3. Il résulte de ces dispositions qu'il appartient, en particulier, à tout requérant qui saisit le juge administratif d'un recours pour excès de pouvoir tendant à l'annulation d'un permis de construire, de démolir ou d'aménager, de préciser l'atteinte qu'il invoque pour justifier d'un intérêt lui donnant qualité pour agir, en faisant état de tous éléments suffisamment précis et étayés de nature à établir que cette atteinte est susceptible d'affecter directement les conditions d'occupation, d'utilisation ou de jouissance de son bien. Il appartient au défendeur, s'il entend contester l'intérêt à agir du requérant, d'apporter tous éléments de nature à établir que les atteintes alléguées sont dépourvues de réalité. Le juge de l'excès de pouvoir apprécie la recevabilité de la requête au vu des éléments ainsi versés au dossier par les parties, en écartant le cas échéant les allégations qu'il jugerait insuffisamment étayées mais sans pour autant exiger de l'auteur du recours qu'il apporte la preuve du caractère certain des atteintes qu'il invoque au soutien de la recevabilité de celui-ci. Eu égard à sa situation particulière, le voisin immédiat justifie, en principe, d'un intérêt à agir lorsqu'il fait état devant le juge, qui statue au vu de l'ensemble des pièces du dossier, d'éléments relatifs à la nature, à l'importance ou à la localisation du projet de construction.

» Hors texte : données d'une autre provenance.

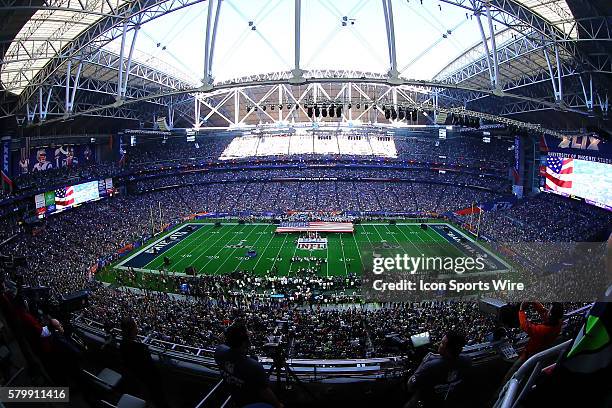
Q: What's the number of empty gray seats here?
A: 2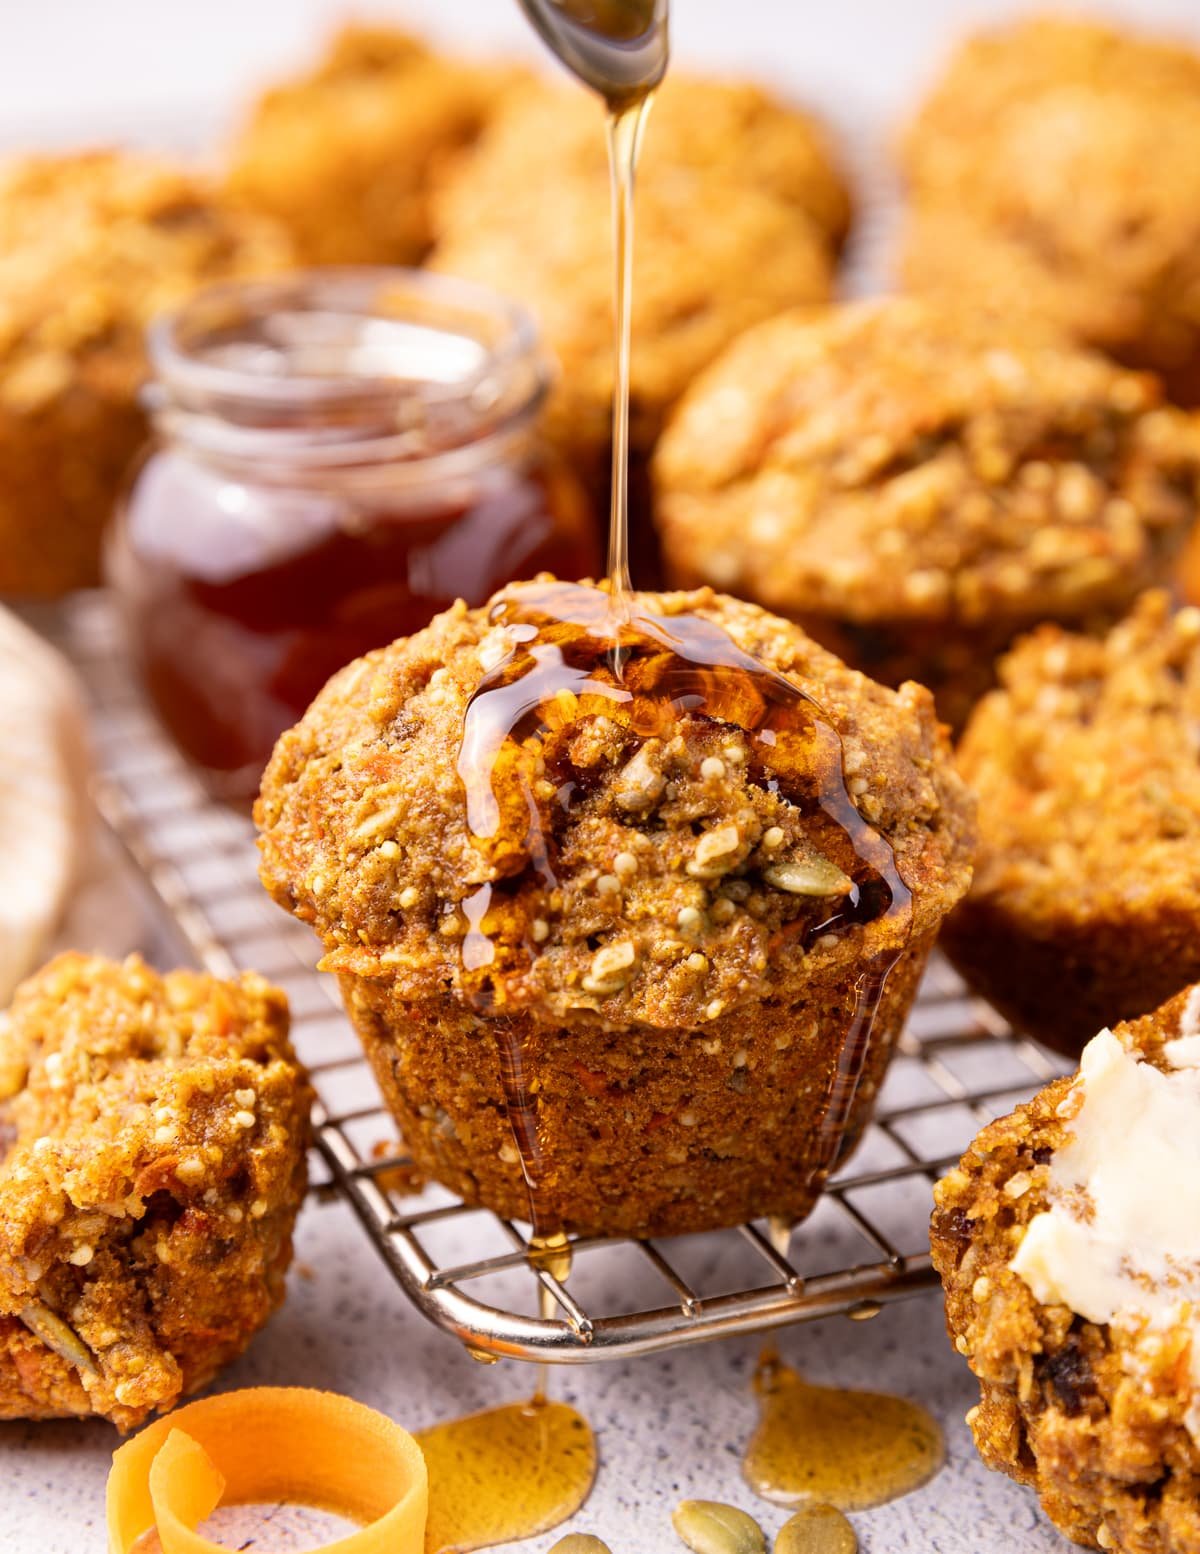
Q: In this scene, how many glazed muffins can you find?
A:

4. Il ressort des pièces du dossier que l'immeuble objet des déclarations litigieuses est situé à quelques mètres seulement d'un bâtiment appartenant à M. B..., agriculteur, et servant à la stabulation de ses bovins et que les nuisances sonores et olfactives inhérentes à cette activité professionnelle et subies à proximité immédiate des bâtiments de stabulations sont à l'origine de conflits de voisinage avec les propriétaires et occupants de l'ancien couvent situé à l'Ouest de la ferme. Par ailleurs, eu égard à la nature d'habitation du projet autorisé par les décisions attaquées et de la proximité de son exploitation agricole, M. B... se prévaut d'une atteinte aux règles de distance minimale réciproque applicables aux constructions agricoles et non agricoles, édictées par le règlement sanitaire départemental. Dans ces conditions, M. B... justifie d'une atteinte aux conditions de jouissance de ses parcelles de nature à lui conférer un intérêt à agir contre les décisions tacites de non opposition ayant pour objet le changement de destination de la construction immédiatement voisine et sa rénovation.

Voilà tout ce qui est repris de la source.